Problem description
Lines with the word "there" in them are the ones to copy from the records.

Provided records START

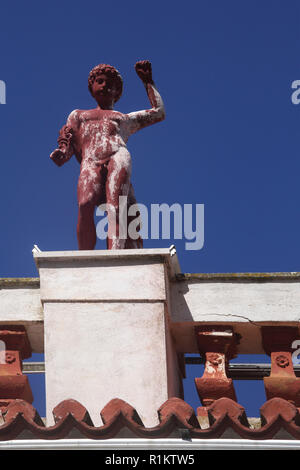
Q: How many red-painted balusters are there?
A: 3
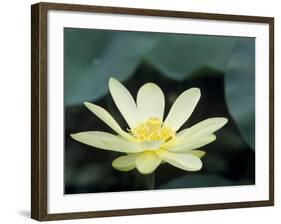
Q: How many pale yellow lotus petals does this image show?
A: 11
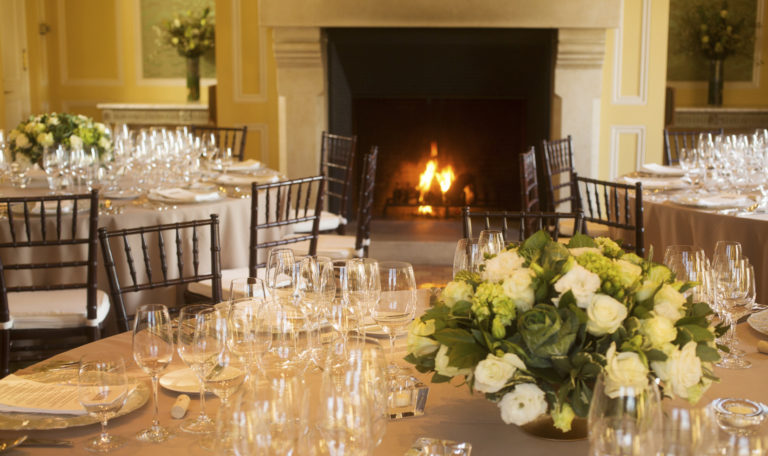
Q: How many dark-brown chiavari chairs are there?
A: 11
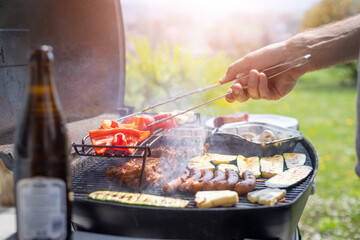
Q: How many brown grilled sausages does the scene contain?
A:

Provided records END

Task answer
Q: How many red-painted balusters are there?
Q: How many dark-brown chiavari chairs are there?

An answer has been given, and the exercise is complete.